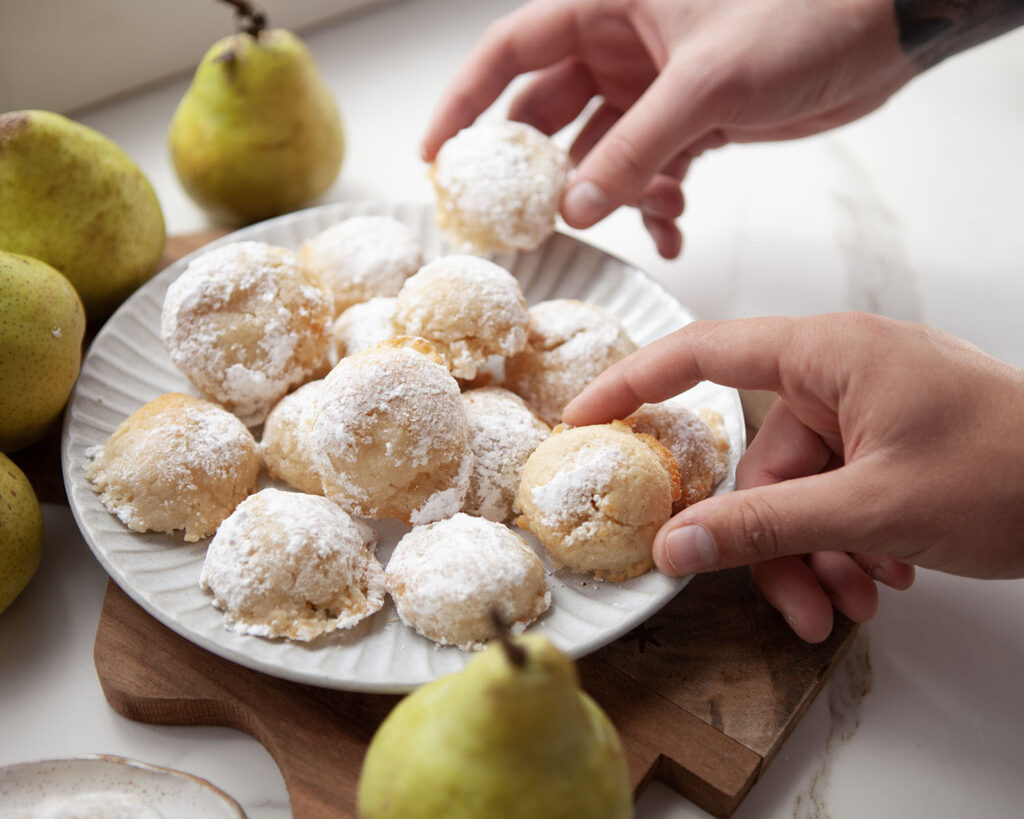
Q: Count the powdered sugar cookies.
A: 14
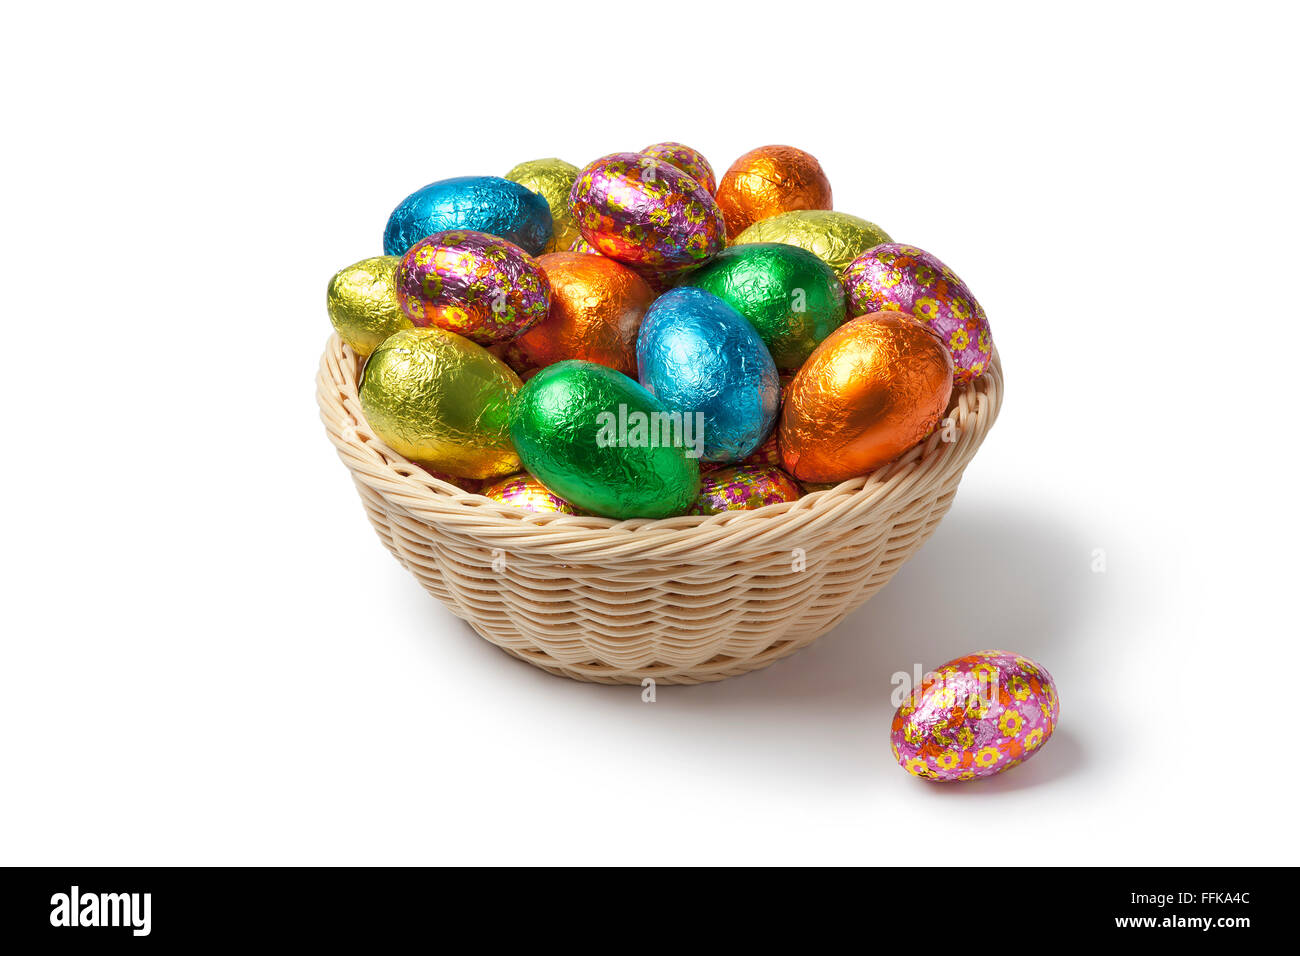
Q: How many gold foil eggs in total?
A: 4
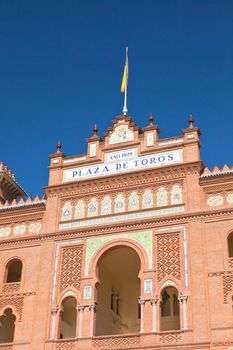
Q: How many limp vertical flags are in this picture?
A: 1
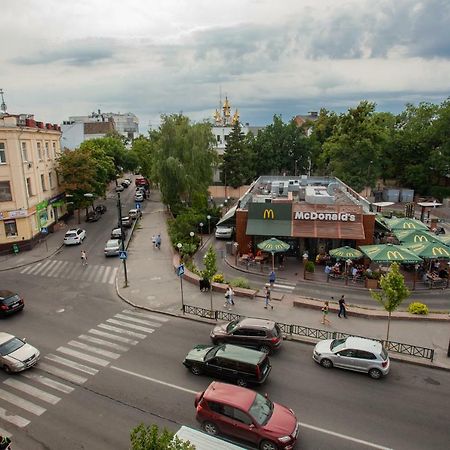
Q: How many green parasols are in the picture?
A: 6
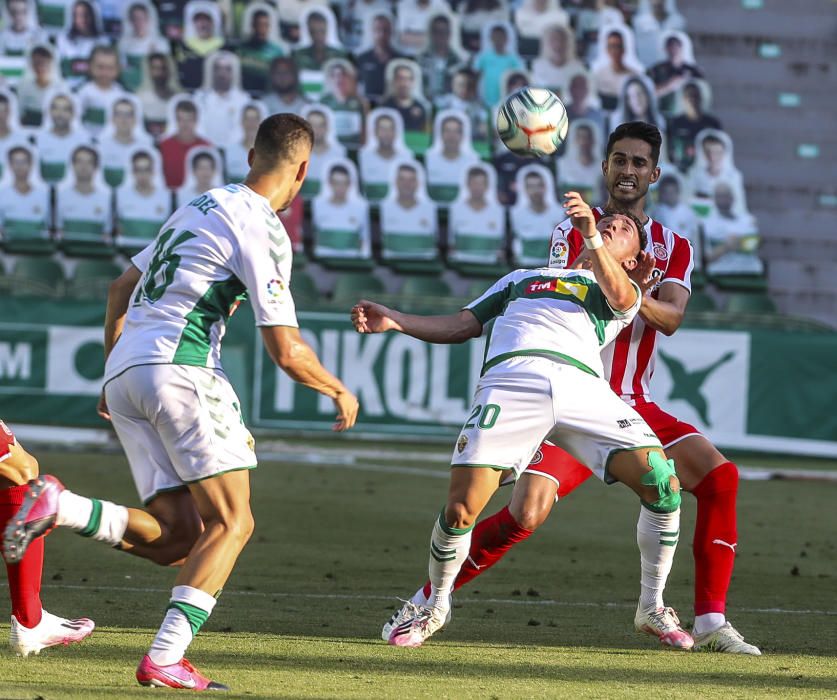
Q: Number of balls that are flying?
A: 1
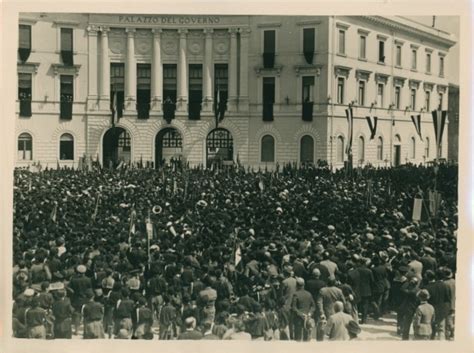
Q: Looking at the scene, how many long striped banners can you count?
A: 4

DESCRIPTION OF THE TASK: For the data above, state how many lines contain "picture"; the number is the whole answer.

ANSWER BELOW: 2